Stored data:
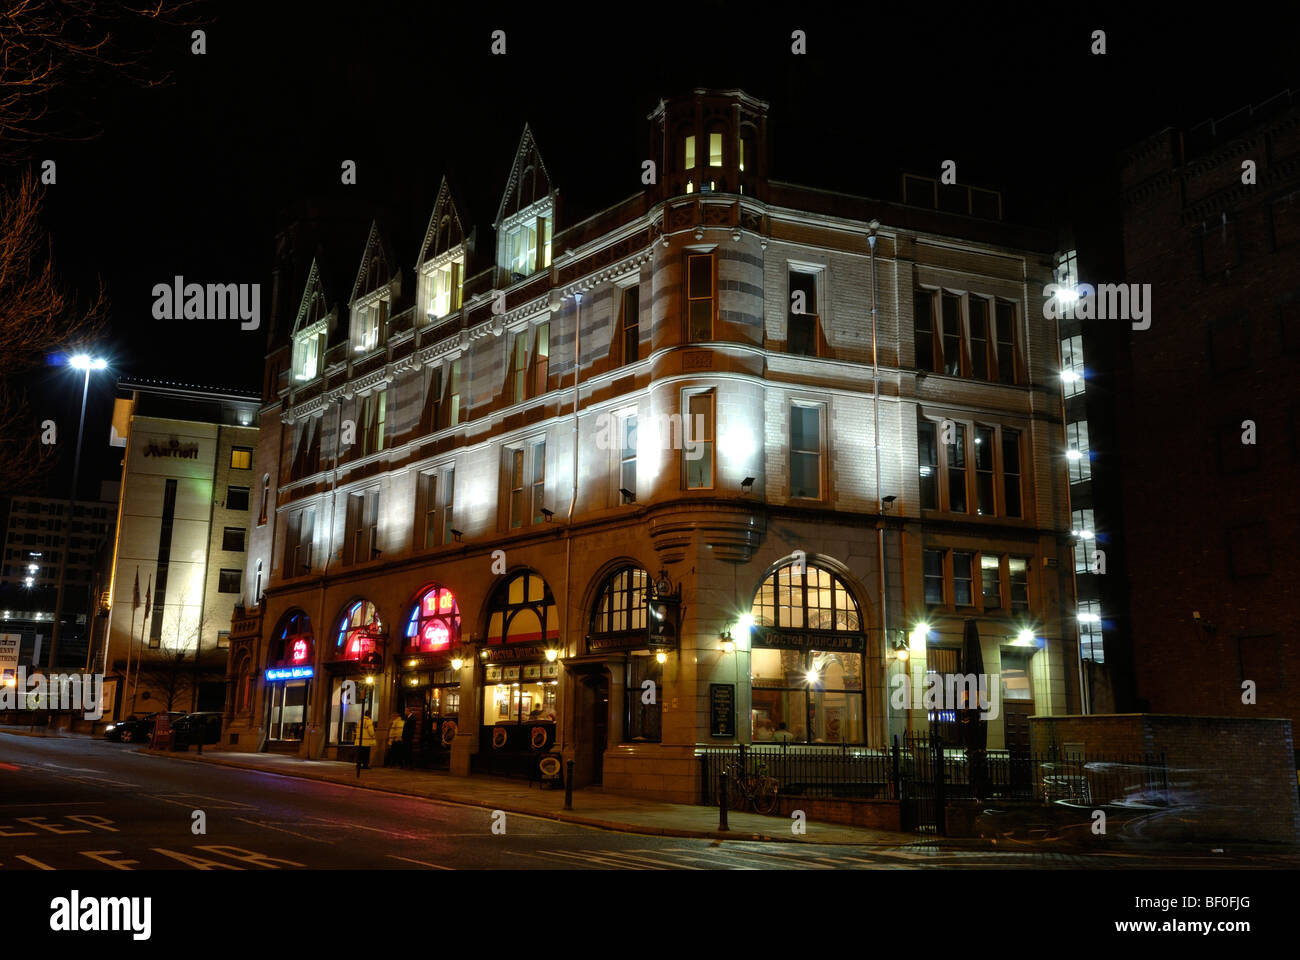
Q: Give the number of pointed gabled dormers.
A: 4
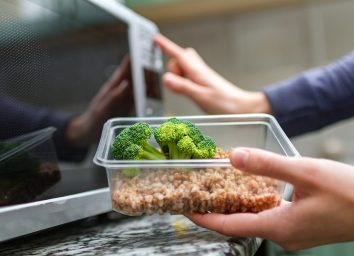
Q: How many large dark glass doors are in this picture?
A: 1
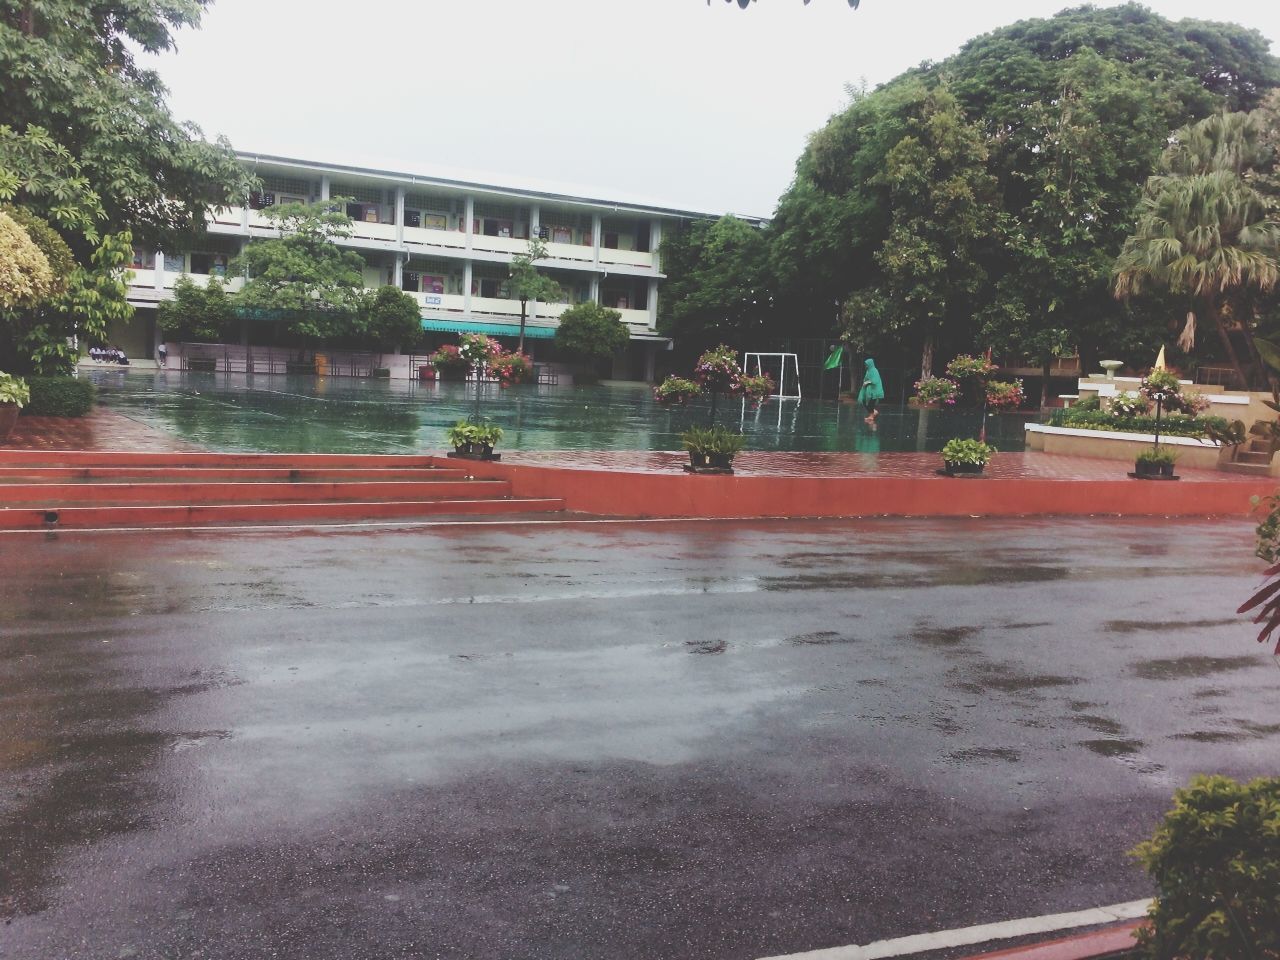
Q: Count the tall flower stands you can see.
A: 4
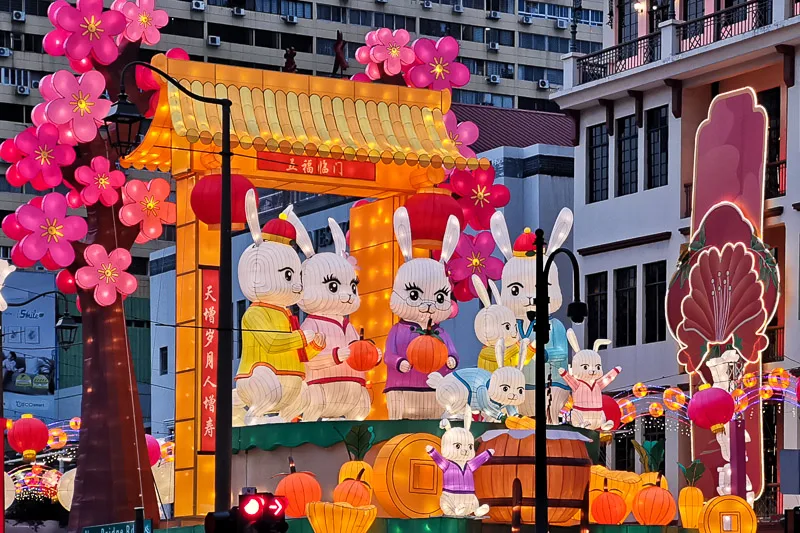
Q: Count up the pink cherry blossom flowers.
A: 13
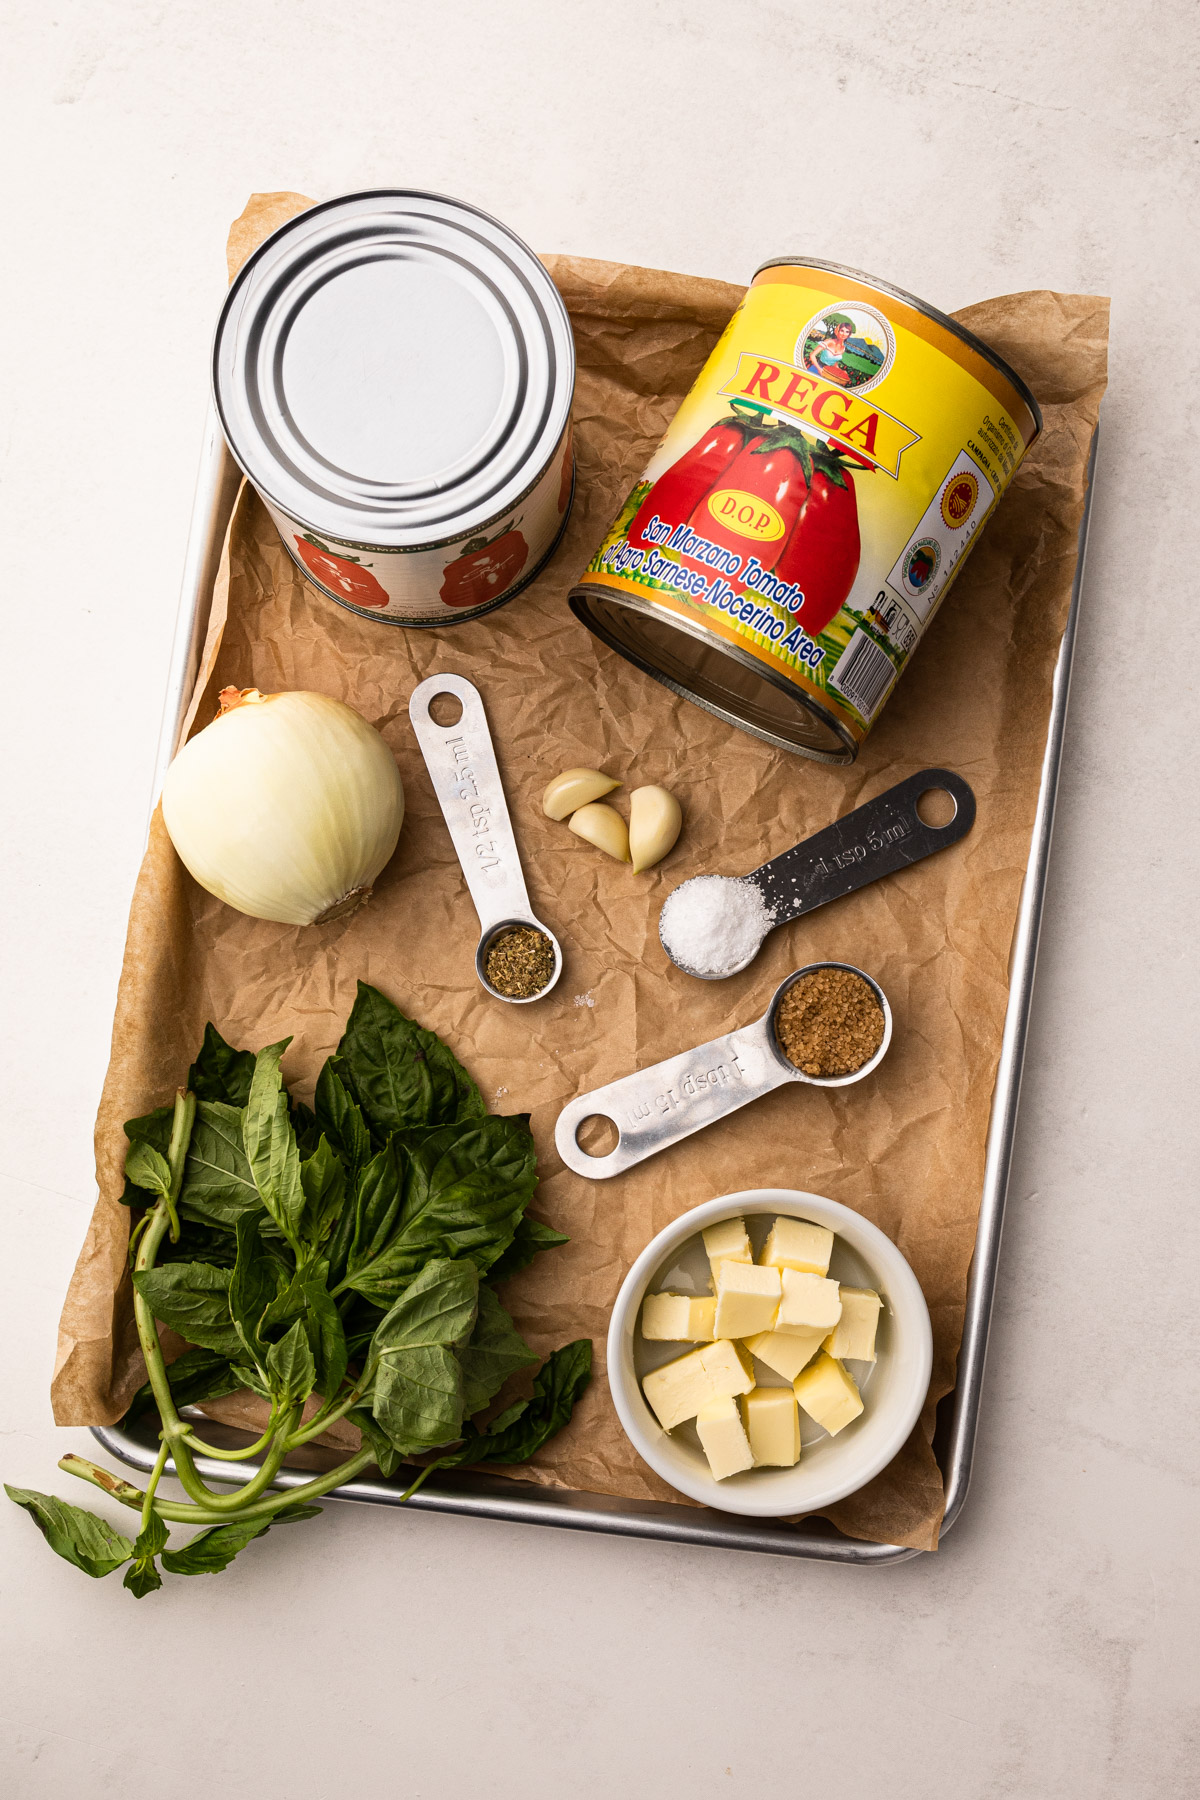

Assignment:
I'd like the number of lines above that contain the word "Count", and nothing besides that number.

Task solution:
2